> **WORK REQUEST**
Could you output every record below exactly, leaving out the pictures?

**********

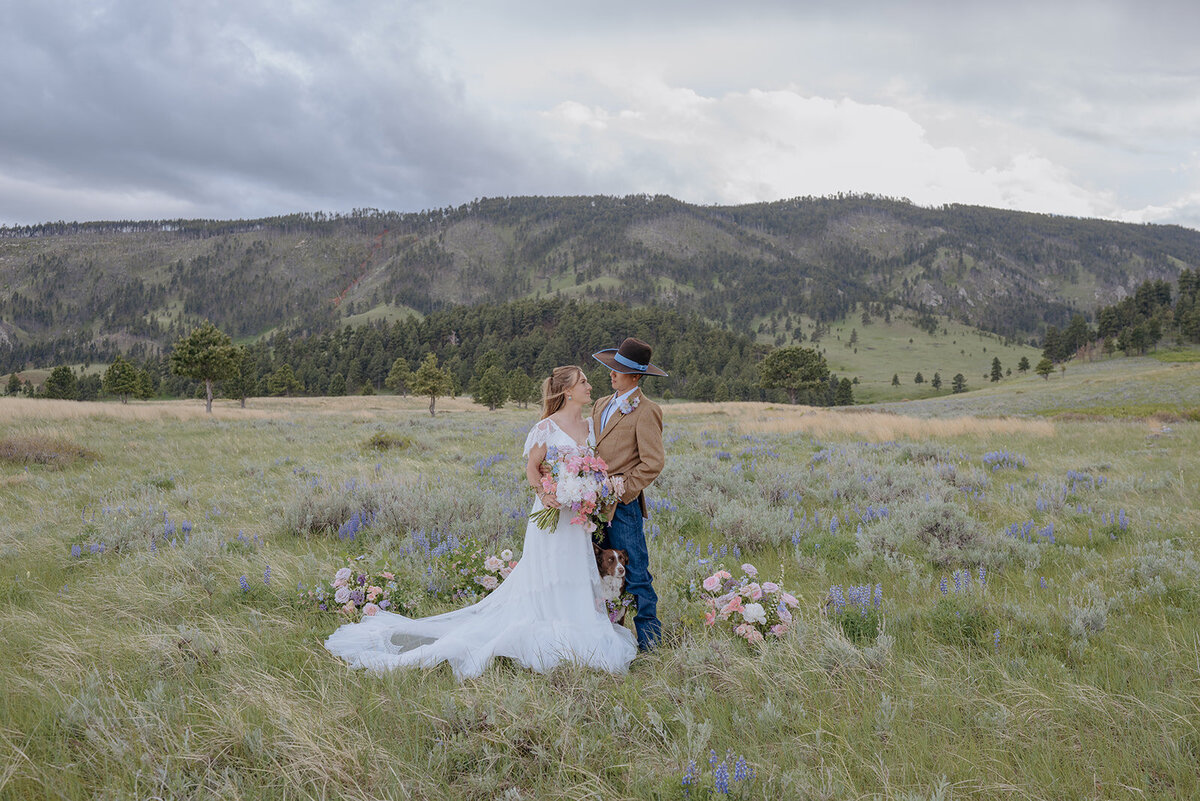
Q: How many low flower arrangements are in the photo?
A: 3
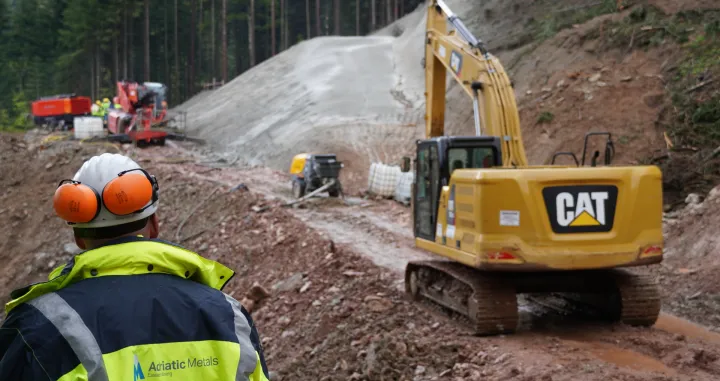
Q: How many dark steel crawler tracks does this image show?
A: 2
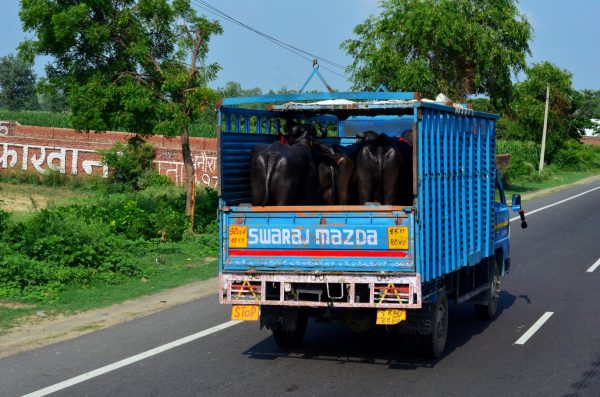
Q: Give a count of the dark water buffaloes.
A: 3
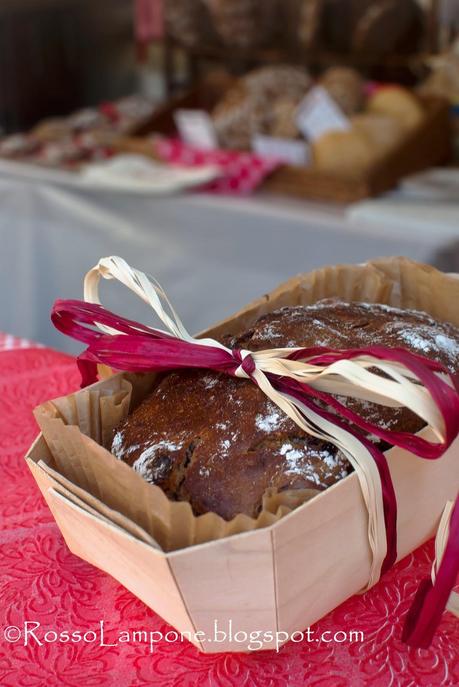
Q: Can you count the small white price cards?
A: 3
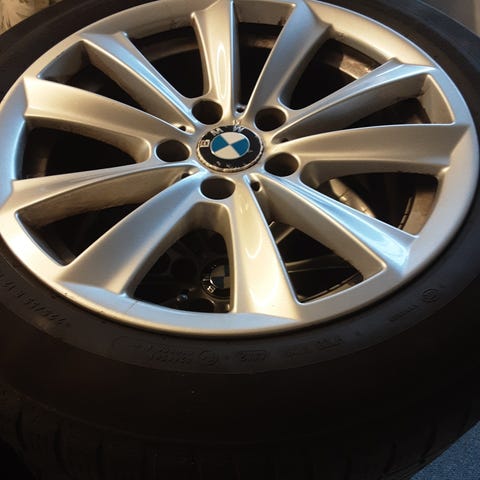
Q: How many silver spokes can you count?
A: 10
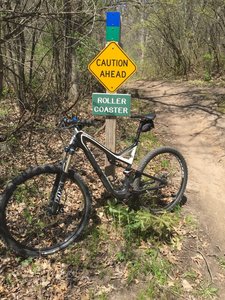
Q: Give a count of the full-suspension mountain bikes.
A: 1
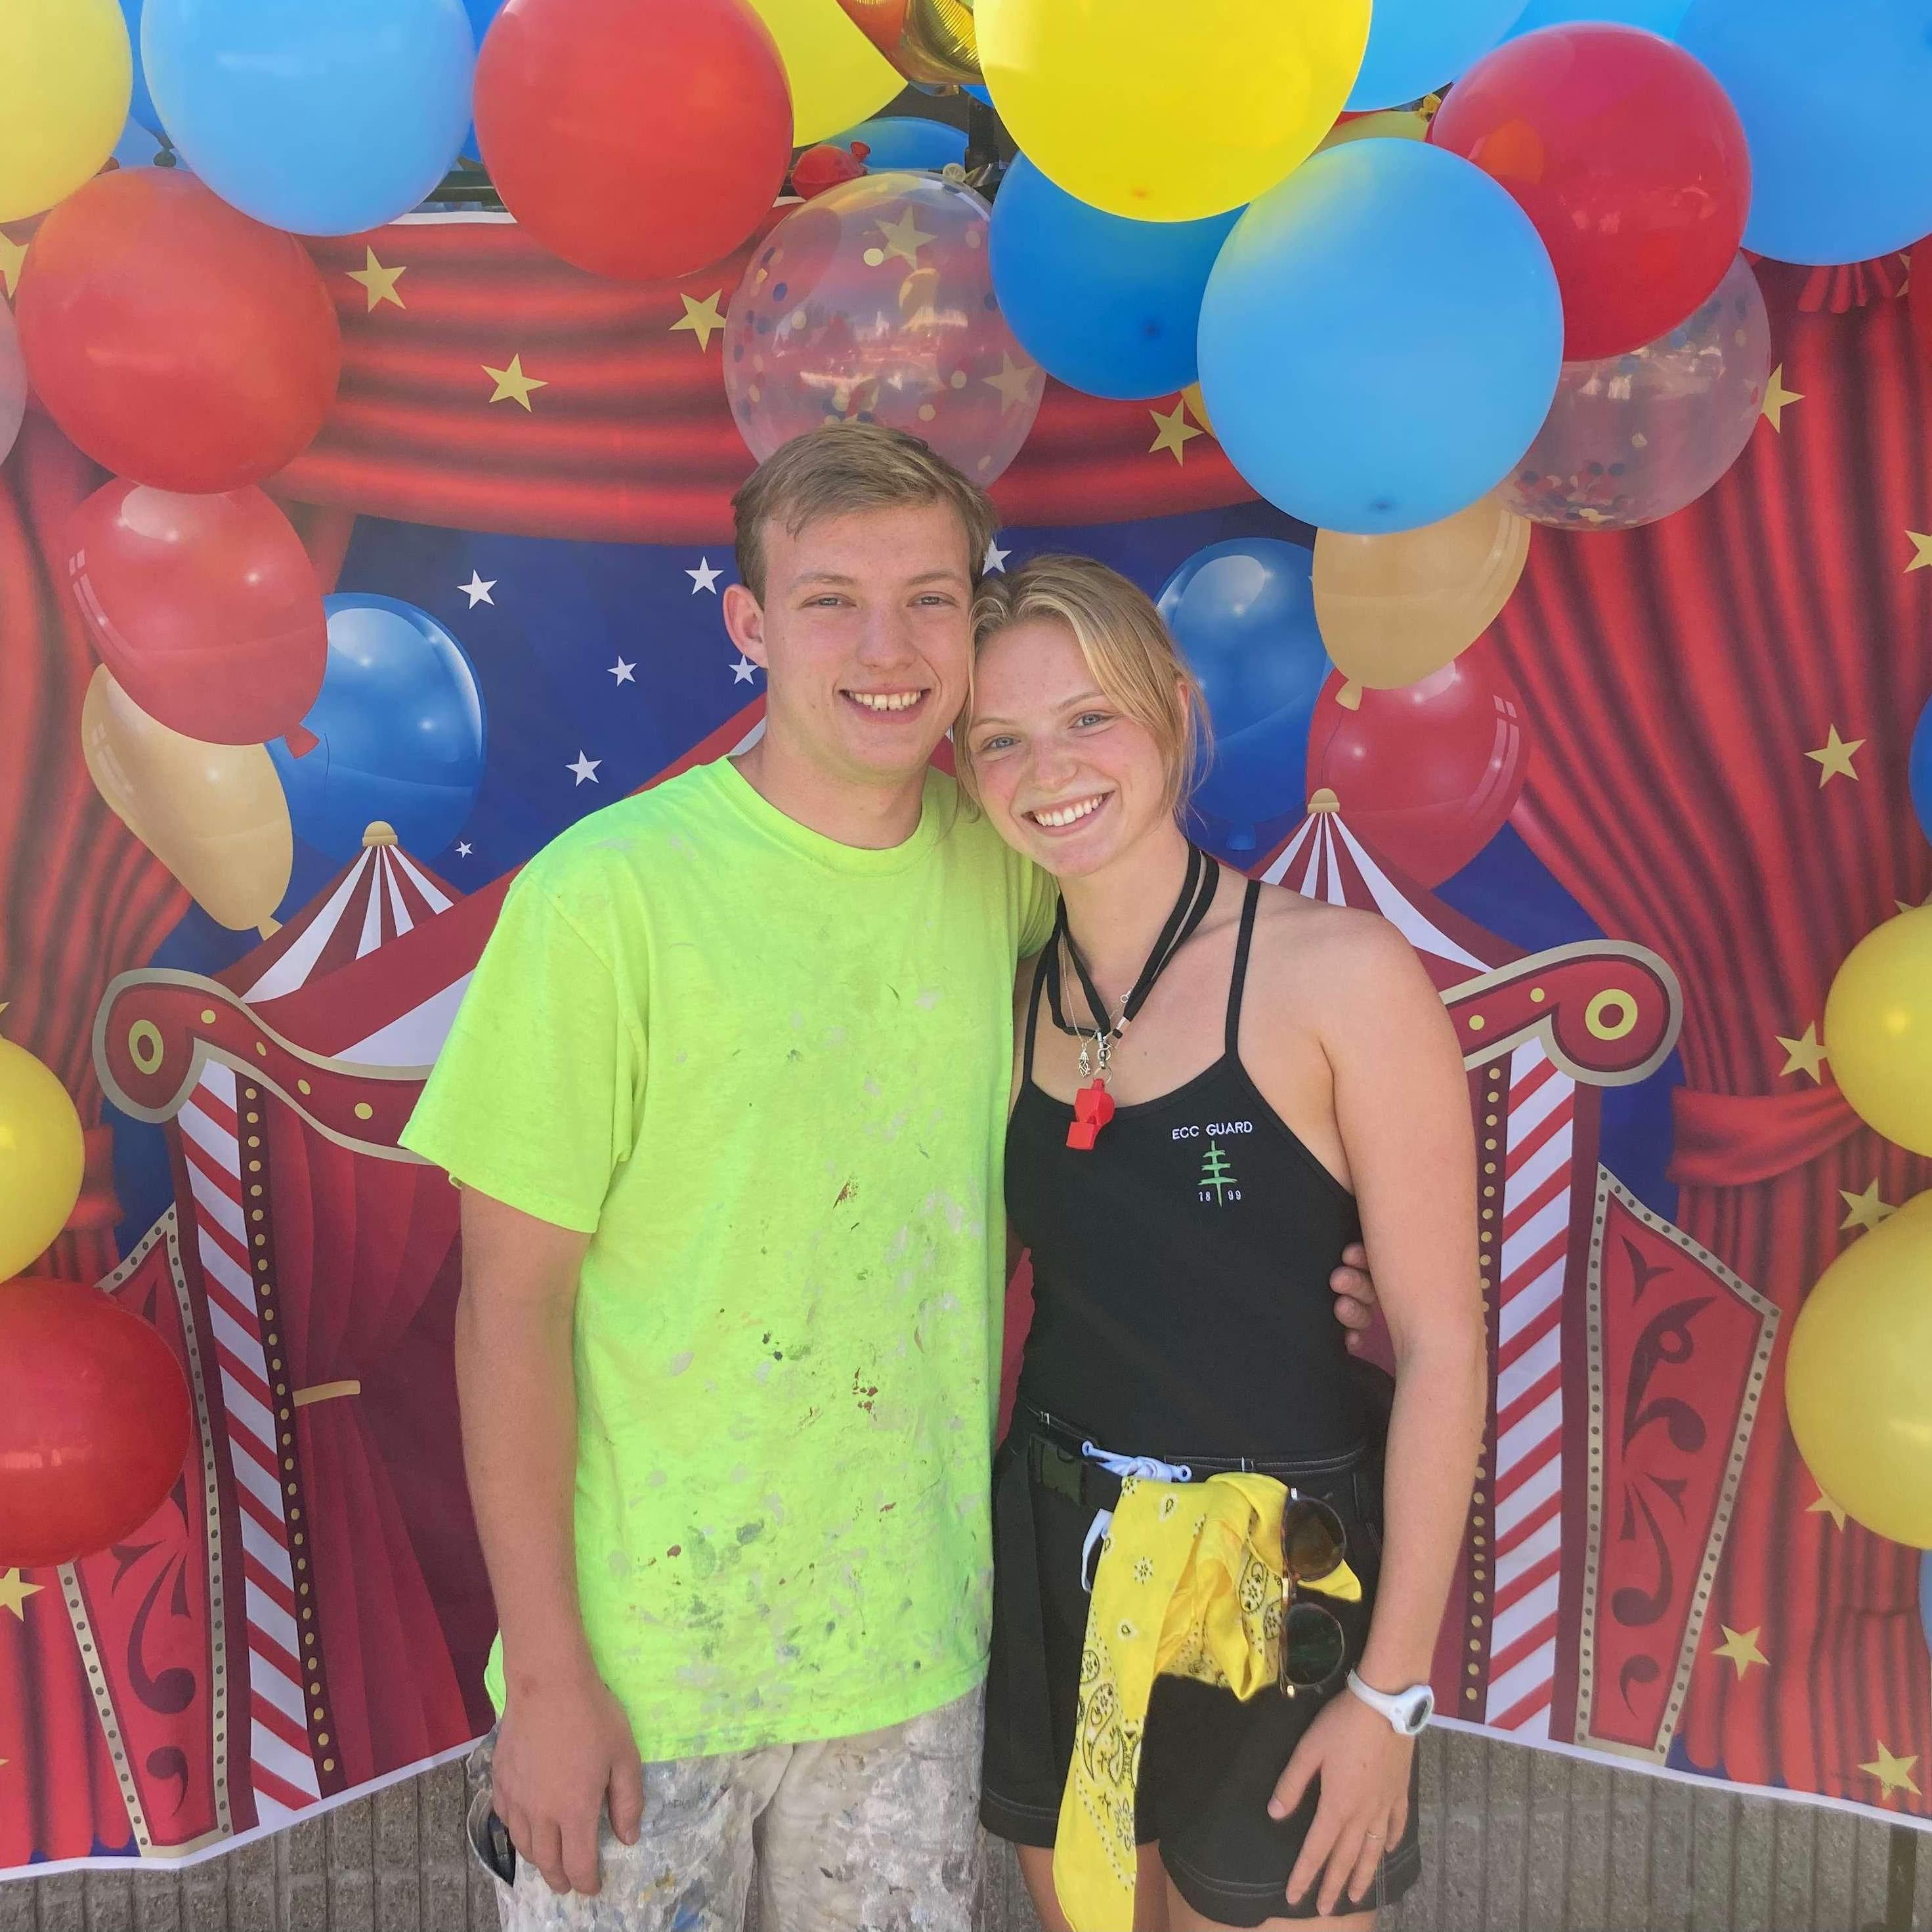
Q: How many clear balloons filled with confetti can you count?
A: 2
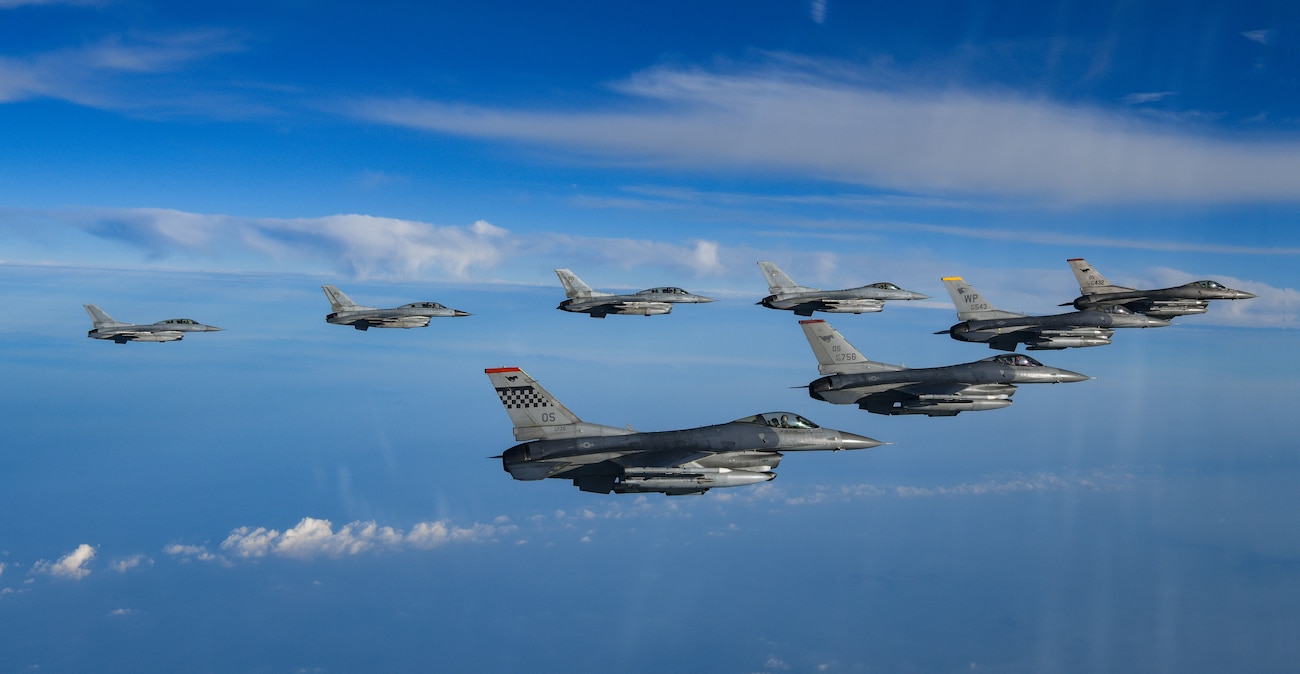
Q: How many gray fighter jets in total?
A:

**********

> **WRITTEN RESPONSE**
Q: How many low flower arrangements are in the photo?
A: 3
Q: How many dark steel crawler tracks does this image show?
A: 2
Q: Give a count of the dark water buffaloes.
A: 3
Q: Can you count the small white price cards?
A: 3
Q: How many silver spokes can you count?
A: 10
Q: Give a count of the full-suspension mountain bikes.
A: 1
Q: How many clear balloons filled with confetti can you count?
A: 2
Q: How many gray fighter jets in total?
A:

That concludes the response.